GET SECURITY ALERTS, EXPERT TIPS – SIGN UP FOR KURT’S NEWSLETTER – THE CYBERGUY REPORT HERE
What you need to know
BleepingComputer first reported the news of the MoneyGram cyberattack on October 5, noting that hackers used a social engineering attack on the company’s internal help desk. At the time, the company didn’t disclose much information about the attack, stating, “After working with leading external cybersecurity experts, including CrowdStrike, and coordinating with U.S. law enforcement, the majority of our systems are now operational, and we have resumed money transfer services.”
In an email to the publication, MoneyGram also confirmed that it has found “no evidence that this issue involves ransomware nor do we have any reason to believe that this has impacted our agents’ systems.”
However, in a notification on its website, MoneyGram has now revealed more information about the cyberattack. The company says that the threat actors had access to its network even earlier, between September 20 and 22, 2024. It got to know about the breach on September 27.

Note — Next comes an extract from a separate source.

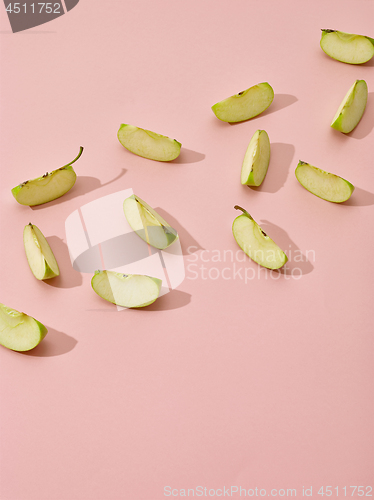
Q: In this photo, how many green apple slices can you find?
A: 12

MASSIVE FREE VPN DATA BREACH EXPOSES 360 MILLION RECORDS
What information got stolen?
During the time hackers had access to MoneyGram’s network, they stole a significant amount of sensitive information, including consumer names, contact details (such as phone numbers, email addresses, and postal addresses), dates of birth, a limited number of Social Security numbers, copies of government-issued identification documents (such as driver’s licenses), other identification documents (such as utility bills), and bank account numbers.
For a limited number of customers, MoneyGram says hackers also accessed MoneyGram Plus Rewards numbers, transaction details (like dates and amounts), and criminal investigation info (such as fraud cases). The types of information exposed varied by individual.
HERE’S WHAT RUTHLESS HACKERS STOLE FROM 110 MILLION AT&T CUSTOMERS
6 ways to protect yourself from a data breach
1) Enable two-factor authentication (2FA) on all accounts: One of the most effective ways to protect your personal and financial information from hackers is to enable two-factor authentication (2FA) wherever possible. This adds an extra layer of security by requiring two forms of verification before granting access to your account, such as a password and a one-time code sent to your phone. Even if your password is stolen, 2FA can stop hackers from getting into your accounts.
2) Monitor your financial accounts regularly: After a data breach, especially when sensitive financial information like transaction details and bank account numbers have been compromised, it’s crucial to regularly monitor your bank statements, credit card transactions, and even small purchases. Look for unauthorized activity, no matter how minor it seems, and report it to your bank or service provider immediately.
With the MoneyGram breach, hackers accessed customers’ financial transaction details, which could lead to fraud or unauthorized transactions. By reviewing your account statements frequently, you can catch any unusual activity early and take action before significant damage is done.
3) Change your passwords and use strong, unique passwords: MoneyGram customers who reused passwords across multiple accounts should update their login information immediately. A strong password combines uppercase and lowercase letters, numbers, and symbols, making it harder for hackers to guess or crack.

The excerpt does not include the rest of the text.